Bad hair day? Tell me about it, says Jo Bainbridge

IT ALL BEGAN with Toyah. I thought the British punkstress with her peacock hued hair of many colors was a living goddess, an otherworldly prin­cess who could do whatever she wanted, and with no-one telling her off — now that was my kind of woman. Upon discovering that she was going to be on the Terry Wogan show, I begged my parents to get our color TV fixed. I was dolefully making do with a portable black and white set that had been recently repatriated from the garage as we waited interminably for our box of many colors to be repaired.

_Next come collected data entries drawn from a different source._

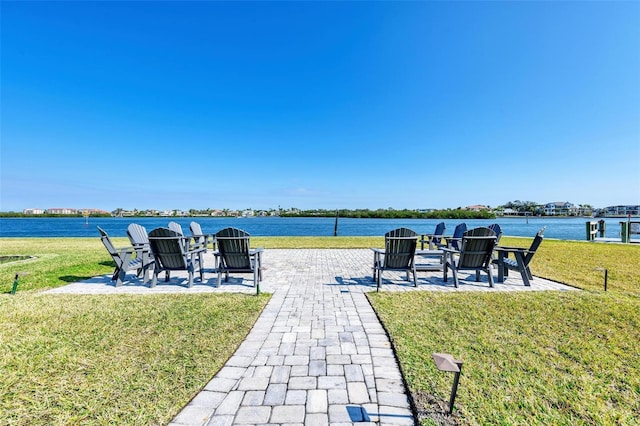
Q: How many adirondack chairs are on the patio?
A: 12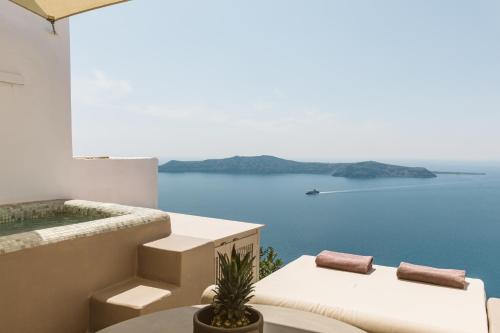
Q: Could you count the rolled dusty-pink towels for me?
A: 2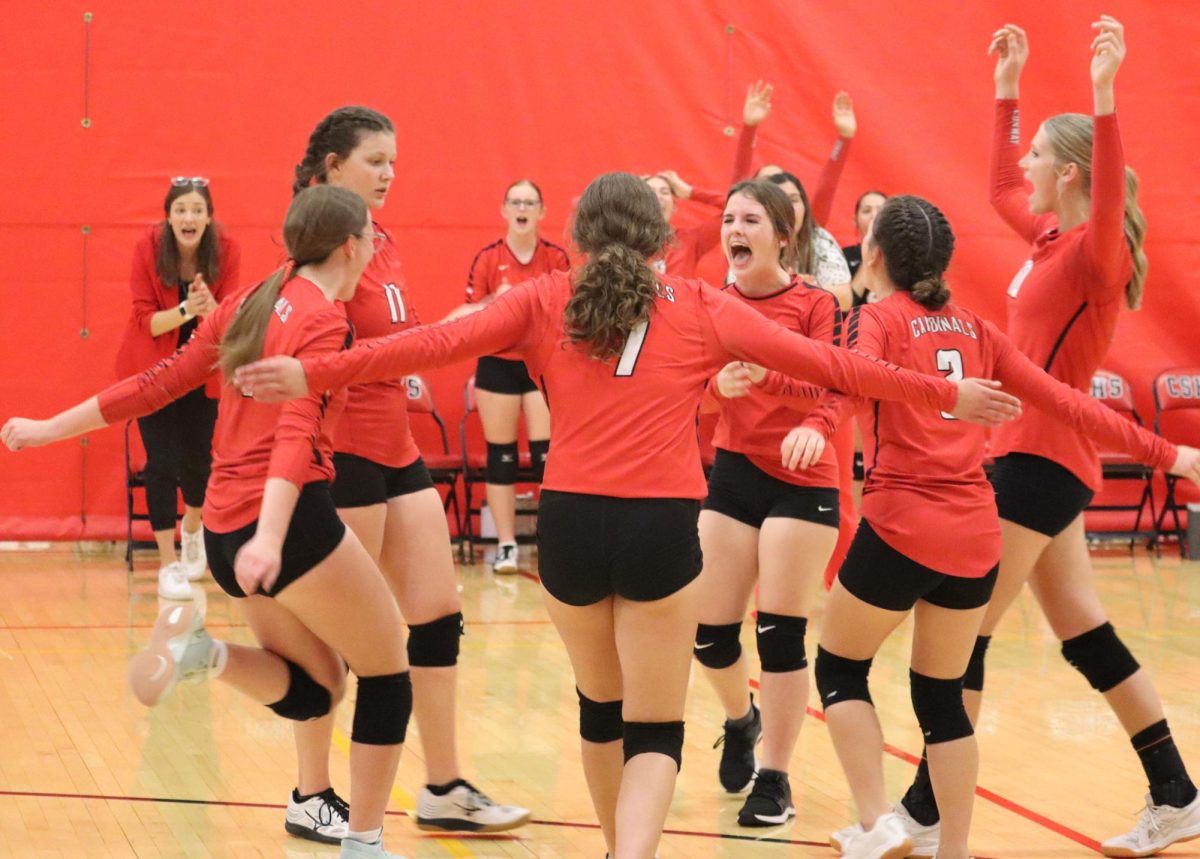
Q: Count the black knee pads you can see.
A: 14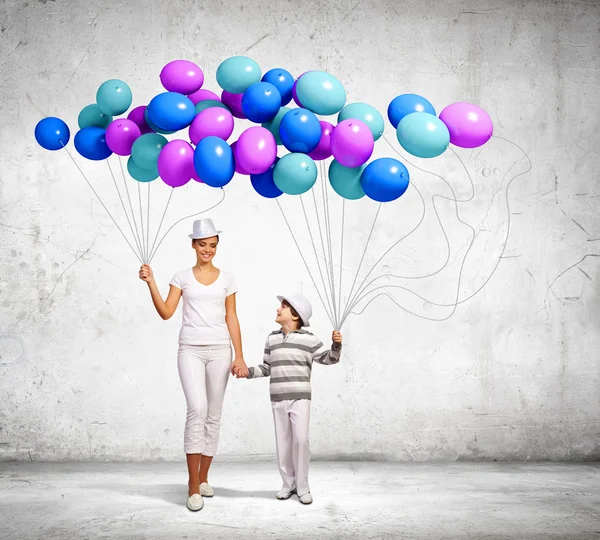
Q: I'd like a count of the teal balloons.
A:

Alas, as the fateful hour of La Bella Toyah’s appearance loomed closer I realized that my impas­sioned ministrations and histrionic protestations were falling on the most fallow of ground. Toyah was watched that night in monochrome through puffy pre-pubescent eyes and I thought that the people who had generously given me the gift of life were the crudest in the world. An urge galvanized in my heart at that moment to devote myself to an overly long and motley career in trying to make my hair as different as possible from the shiny chestnut brown plaits I currently sported, which regularly won coos of approval — yuck! — from friends and family alike.

Later, aged ten, my hairstyle and fashion idol was a highly feared neighborhood punk wannabe with a thrillingly terrible and dark reputation — his living arrangements rumouredly alternated between his Mam and Dad’s house down the road and a tent that he had pitched up on the moors. My father gleefully enjoyed shattering said punk’s bad boy mystique, revealing that “That Punk,” as he was locally known, used to sit for hours in his bedroom and cut out strips of fun fur to stick on his head, which sounded to me disappointingly like something I would do during craft time at my elementary school.

The inevitable manifestation of all this juvenile suburban punk-worship was that I became a goth. I used to smear huge quivering gobs of gel onto my hair and then clamp crimpers, heated to boiling point, onto the terrified strands. It hissed like butter sizzling on a hot-plate as the follicles were mercilessly incinerated, leaving behind perfectly petrified cherry red hair, zigzagged like crinkle-cut chips. The next move was to get a comb and razor through the hair at lightning speed until the strands were the texture of candy-floss and standing to attention in a cerise shock. Lock up your sons? You bet.

University kick-started my clubbing days and blonde acrylic hair extensions seemed like a fabulous idea. Exiting the salon, the fake hair was so heavy that it dragged my head down backwards, a wig-like alba­tross. “What have you done to yourself?” exclaimed my grandmother, never one to mince words, on a subsequent visit. “You’ve put on loads of weight, and,” she added helpfully, ” you look like a pig” (the last was a reference to my new nose ring). Not my best look ever, then.

Studying shortly after in Paris I couldn’t stand the frazzled fire-hazard any longer so I went to a hair­dresser to ask for help. “I’ve never seen anything like this in my life!” he intoned and promptly got all the stylists in his chic salon to drop what they were doing and come fluttering round me to witness the full car-crash horror of exhibit A, my head.

Regardless of my extensive hair trauma back catalogue, I still love the idea of transforming myself with a new-do, and all the allure of another self that scissors and dye promise. Under Lili’s capable hands at Sin Den I watched myself be transformed from a raven-haired, miserably under-made up, sleep deprived creature of the night into a vivaciously vibrant red head with a cut so sharp that scraping it back into anonymity under a hyaku yen hair band would truly be a moral crime.

When I stepped outside, carmine barnet radiat­ing majestically in the crisp winter sunshine, I felt a strange emotion creeping over me. It took me a while to identify that this pleasant, rather foreign sensa­tion was one of post-salon well-being. Well, it had only taken just the few decades for me to grasp that maybe just by being more selective about who and what I chose to let loose on my crowning glory, I too could inhabit this lush, mythical land of hairdressing Shangri-la.